The experimental results compared to the baseline are shown in Tables 6–8. From the table, we can see that the detectors’ performance based on our proposed method tends to be higher than the other baselines compared to the other methods. From the perspective of individual detectors, we can see that our method performs better on DT, RF, GBDT, and ANN. This is related to the principle of the detector. The idea of the tree model is to construct a tree with the fastest decreasing entropy using information entropy as a metric. Our method generates samples based on the original distribution, which increases the diversity of samples and removes unnecessary features using feature selection. Therefore, after oversampling, the decision tree can better classify the samples. Compared with DT, RF and GBDT are integrated learning algorithms with more excellent learning capability and can improve classification performance. The experimental results also show that the performance of RF and GBDT are generally higher than DT. As a neural network structure, ANN is also a model with higher learning ability, and its performance is improved by increasing the number of attack samples.

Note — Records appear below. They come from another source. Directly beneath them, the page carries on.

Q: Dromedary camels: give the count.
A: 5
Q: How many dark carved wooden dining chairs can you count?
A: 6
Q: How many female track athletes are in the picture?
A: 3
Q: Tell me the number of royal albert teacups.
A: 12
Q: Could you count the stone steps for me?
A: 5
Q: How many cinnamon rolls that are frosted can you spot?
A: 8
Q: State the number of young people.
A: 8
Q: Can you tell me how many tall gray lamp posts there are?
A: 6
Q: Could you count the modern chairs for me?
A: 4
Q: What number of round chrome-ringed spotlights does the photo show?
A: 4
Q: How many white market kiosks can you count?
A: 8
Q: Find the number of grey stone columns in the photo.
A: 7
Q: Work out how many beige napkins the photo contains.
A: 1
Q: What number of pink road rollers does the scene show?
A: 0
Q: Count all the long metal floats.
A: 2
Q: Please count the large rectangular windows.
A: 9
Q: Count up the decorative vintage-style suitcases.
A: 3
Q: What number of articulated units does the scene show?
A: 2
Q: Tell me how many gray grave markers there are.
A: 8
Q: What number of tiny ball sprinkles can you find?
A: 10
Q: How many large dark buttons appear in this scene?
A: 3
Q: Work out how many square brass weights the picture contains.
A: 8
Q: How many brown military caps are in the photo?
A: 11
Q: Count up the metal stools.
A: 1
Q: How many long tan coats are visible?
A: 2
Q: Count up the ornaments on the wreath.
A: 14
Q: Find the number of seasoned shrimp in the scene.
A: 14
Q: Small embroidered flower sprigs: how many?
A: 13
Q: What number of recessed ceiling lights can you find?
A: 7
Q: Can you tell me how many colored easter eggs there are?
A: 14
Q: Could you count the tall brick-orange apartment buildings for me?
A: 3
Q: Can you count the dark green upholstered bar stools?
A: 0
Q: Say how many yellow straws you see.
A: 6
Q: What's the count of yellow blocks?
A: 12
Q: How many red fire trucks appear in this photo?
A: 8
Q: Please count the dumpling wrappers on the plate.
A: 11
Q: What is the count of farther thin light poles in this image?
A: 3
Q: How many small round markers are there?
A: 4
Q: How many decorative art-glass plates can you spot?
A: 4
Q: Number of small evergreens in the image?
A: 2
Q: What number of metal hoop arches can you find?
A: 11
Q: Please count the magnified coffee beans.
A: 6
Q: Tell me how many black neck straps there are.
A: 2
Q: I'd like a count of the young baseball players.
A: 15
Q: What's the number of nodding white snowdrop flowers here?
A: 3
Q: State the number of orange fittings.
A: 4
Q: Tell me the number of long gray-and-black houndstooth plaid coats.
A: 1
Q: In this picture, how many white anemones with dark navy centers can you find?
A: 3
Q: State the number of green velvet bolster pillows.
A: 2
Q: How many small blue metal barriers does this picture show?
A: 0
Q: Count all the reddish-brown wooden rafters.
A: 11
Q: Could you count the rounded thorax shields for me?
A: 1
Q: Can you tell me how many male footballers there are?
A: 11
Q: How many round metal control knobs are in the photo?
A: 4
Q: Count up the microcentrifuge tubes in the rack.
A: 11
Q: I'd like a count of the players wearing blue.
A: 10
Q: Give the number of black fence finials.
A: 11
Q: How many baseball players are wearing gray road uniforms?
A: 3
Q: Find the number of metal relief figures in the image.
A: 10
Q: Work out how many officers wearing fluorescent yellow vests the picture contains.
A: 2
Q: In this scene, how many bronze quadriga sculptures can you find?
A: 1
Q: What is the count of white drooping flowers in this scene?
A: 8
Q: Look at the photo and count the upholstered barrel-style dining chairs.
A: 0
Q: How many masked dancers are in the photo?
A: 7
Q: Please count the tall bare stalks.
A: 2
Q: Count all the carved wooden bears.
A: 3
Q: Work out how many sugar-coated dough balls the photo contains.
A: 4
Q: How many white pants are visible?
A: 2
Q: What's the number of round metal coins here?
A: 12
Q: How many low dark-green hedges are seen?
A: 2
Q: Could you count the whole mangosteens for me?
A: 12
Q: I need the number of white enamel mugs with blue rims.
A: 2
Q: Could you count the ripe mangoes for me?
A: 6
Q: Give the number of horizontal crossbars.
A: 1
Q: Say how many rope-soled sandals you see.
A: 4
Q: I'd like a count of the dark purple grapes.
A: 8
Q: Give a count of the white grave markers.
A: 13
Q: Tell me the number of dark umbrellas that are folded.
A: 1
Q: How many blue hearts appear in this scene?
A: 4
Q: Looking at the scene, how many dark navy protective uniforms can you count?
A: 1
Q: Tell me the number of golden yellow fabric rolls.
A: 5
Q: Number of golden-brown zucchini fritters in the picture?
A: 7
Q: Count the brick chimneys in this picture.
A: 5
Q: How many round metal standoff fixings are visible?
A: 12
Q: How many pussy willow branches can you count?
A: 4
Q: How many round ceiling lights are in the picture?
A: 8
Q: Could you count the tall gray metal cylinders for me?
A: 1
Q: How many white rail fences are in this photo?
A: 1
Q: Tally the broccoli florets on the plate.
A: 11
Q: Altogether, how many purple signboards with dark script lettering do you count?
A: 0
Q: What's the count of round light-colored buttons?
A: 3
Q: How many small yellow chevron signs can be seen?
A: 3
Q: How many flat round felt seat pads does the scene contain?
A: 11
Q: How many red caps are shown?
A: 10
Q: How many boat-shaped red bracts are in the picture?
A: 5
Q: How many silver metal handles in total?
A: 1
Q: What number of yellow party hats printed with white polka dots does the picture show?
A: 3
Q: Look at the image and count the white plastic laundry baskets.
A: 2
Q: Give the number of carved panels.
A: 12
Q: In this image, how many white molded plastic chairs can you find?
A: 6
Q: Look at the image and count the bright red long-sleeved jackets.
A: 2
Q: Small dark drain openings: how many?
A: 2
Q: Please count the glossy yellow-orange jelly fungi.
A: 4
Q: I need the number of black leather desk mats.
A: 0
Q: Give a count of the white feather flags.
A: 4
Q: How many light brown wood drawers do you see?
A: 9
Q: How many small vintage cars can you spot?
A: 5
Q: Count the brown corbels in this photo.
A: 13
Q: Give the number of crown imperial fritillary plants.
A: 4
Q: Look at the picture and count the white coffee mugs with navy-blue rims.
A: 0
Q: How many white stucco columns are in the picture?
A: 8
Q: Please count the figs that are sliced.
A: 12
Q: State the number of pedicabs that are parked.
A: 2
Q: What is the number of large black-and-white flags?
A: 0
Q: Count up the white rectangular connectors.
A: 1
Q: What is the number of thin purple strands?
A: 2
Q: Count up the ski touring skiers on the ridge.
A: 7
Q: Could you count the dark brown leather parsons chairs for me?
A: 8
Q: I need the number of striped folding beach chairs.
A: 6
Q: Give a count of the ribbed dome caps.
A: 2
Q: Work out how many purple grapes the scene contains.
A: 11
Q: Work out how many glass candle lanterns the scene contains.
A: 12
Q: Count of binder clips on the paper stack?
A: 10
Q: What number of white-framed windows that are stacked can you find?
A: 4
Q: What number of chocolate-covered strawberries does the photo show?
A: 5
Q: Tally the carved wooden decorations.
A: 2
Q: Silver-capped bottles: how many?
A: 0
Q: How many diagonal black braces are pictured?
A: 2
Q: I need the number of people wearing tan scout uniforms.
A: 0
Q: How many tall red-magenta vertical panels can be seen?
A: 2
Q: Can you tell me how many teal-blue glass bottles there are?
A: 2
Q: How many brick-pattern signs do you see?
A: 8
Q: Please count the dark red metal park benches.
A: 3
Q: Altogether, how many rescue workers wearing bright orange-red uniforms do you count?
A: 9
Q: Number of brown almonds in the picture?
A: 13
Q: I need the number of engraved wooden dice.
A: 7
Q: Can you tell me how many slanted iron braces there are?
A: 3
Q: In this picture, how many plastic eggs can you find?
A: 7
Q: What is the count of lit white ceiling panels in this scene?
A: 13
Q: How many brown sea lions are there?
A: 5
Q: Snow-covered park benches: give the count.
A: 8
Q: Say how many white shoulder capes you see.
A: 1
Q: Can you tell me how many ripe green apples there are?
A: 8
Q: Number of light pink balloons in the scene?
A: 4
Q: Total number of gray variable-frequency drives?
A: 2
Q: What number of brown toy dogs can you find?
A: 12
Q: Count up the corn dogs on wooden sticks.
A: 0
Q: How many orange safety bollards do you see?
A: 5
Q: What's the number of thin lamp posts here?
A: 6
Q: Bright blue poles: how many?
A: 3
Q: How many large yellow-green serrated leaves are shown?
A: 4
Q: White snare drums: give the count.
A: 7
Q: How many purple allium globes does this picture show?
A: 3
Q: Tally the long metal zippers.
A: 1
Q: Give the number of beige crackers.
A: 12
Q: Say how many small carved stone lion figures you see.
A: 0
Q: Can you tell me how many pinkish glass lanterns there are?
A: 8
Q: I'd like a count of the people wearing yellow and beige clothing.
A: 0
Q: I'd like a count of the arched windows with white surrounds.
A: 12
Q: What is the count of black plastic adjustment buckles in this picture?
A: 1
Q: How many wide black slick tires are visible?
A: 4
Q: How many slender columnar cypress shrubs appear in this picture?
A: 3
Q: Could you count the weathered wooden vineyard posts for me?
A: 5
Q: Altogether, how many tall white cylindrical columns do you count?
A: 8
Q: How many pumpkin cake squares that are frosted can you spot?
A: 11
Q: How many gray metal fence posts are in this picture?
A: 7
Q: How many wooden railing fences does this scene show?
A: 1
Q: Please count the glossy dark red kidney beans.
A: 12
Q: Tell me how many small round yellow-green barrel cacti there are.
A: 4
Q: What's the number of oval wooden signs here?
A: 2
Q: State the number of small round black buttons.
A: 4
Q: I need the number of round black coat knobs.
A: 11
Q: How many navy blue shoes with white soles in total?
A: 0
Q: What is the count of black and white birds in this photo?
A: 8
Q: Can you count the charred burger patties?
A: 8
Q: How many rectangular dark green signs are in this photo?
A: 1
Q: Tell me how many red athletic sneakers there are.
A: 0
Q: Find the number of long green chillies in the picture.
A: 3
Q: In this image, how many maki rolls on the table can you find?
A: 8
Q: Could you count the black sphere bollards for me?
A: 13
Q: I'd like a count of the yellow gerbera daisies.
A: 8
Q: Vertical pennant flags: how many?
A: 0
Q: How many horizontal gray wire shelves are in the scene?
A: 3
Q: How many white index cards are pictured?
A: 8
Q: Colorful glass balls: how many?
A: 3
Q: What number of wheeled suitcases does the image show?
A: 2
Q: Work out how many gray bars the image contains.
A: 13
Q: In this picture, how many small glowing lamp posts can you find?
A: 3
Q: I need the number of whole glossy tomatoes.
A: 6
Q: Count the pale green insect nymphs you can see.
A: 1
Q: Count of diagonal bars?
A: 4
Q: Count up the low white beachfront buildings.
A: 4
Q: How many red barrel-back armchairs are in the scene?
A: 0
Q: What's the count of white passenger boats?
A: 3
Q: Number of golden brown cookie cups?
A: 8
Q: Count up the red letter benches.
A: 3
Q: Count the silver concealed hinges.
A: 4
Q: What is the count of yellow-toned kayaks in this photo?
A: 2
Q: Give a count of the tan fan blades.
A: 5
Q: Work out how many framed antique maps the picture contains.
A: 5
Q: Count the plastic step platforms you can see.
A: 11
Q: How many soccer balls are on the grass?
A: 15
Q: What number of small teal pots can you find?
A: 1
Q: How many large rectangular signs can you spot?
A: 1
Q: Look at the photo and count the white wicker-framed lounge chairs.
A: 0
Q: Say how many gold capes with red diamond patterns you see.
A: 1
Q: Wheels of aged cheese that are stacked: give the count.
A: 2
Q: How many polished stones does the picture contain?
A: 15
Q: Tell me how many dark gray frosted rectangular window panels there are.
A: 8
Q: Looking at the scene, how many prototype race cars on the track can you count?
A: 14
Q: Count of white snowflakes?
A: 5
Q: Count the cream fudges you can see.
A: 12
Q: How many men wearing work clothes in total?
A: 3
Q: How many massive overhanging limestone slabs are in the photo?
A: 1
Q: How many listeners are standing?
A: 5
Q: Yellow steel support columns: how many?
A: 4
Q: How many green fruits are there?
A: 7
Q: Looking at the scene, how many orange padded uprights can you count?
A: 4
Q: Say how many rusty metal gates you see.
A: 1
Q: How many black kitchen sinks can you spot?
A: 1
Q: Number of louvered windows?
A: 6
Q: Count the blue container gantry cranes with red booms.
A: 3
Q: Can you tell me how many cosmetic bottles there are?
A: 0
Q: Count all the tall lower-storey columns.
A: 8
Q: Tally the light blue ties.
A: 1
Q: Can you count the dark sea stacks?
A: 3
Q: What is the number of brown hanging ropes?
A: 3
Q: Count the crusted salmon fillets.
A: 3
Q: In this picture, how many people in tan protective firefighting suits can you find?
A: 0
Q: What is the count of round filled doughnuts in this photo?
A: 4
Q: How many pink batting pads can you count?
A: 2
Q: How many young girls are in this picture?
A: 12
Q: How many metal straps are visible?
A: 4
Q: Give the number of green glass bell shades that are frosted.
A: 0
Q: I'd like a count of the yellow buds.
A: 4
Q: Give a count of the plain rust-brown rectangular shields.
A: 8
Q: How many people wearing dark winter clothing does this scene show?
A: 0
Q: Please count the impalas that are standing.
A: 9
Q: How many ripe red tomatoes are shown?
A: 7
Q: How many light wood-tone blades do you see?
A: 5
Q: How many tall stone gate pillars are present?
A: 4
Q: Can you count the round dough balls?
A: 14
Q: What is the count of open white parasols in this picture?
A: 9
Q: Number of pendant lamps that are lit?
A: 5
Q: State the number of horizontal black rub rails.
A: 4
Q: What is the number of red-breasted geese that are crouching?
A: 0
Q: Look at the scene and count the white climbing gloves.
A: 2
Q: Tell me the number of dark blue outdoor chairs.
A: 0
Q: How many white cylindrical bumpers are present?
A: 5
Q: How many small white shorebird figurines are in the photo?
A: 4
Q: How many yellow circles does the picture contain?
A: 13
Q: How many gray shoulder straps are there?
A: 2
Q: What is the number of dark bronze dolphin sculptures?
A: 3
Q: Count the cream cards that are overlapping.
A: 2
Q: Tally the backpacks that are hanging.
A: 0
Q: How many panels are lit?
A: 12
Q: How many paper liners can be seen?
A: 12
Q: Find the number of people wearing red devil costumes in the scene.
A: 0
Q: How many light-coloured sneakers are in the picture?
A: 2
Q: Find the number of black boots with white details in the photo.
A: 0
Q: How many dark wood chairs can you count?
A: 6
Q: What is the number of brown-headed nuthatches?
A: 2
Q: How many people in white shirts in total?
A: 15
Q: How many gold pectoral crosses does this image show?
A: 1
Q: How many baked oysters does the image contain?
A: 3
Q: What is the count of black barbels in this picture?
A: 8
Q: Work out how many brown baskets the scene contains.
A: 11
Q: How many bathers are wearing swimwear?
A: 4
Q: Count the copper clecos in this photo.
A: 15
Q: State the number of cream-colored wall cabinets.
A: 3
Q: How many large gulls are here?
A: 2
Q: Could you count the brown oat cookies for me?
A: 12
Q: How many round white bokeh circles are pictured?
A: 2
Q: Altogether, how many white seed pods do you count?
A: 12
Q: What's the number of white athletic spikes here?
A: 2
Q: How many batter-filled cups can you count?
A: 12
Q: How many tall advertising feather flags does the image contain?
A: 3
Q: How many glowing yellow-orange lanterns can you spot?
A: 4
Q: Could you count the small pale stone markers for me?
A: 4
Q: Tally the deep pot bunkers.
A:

However, due to different algorithm principles, there are differences in the performance of the classifiers after oversampling. For the K-NN model, we find that the advantage of our method is not very prominent. This is because traditional oversampling methods such as SMOTE are based on K-NN to generate samples. Generating samples based on this method and then training the K-NN algorithm can improve the classifier’s performance. In addition, although our method improves the performance of the SVM, in the experimental results of NSL-KDD (Table 6), our method is not optimal. This is because SVM solves the maximum partition hyperplane using support vectors. When the original SVM classification is not optimal, generating samples in a safe geometric space (G-SMOTE) will optimize the classification hyperplane more effectively.

Finally, as shown in Figure 10, we count the number of times that different methods achieve the optimal performance. The detectors trained based on our method achieved 12 optimal Accuracy and 14 optimal F-measure, respectively, which are much higher than other methods. From these results, we can see that our method can better improve the detection performance of the intrusion detection model.

(a)

(b)

5. Conclusion and Future Work

In this paper, we take the perspective of imbalance and high dimensionality of datasets in intrusion detection and propose an oversampling intrusion detection technique based on GAN and feature selection. For one thing, our approach proposes to focus on oversampling the rare classes of attack samples in order to improve the effectiveness of intrusion detection. For another thing, we concentrate on only imperative features of attack samples using the ANOVA feature selection method. Then, the obtained low-dimensional rebalanced dataset is used to train intrusion detection classifiers. Experimental results show that our approach improves the performance of detecting intrusion detection models and outperforms other baselines.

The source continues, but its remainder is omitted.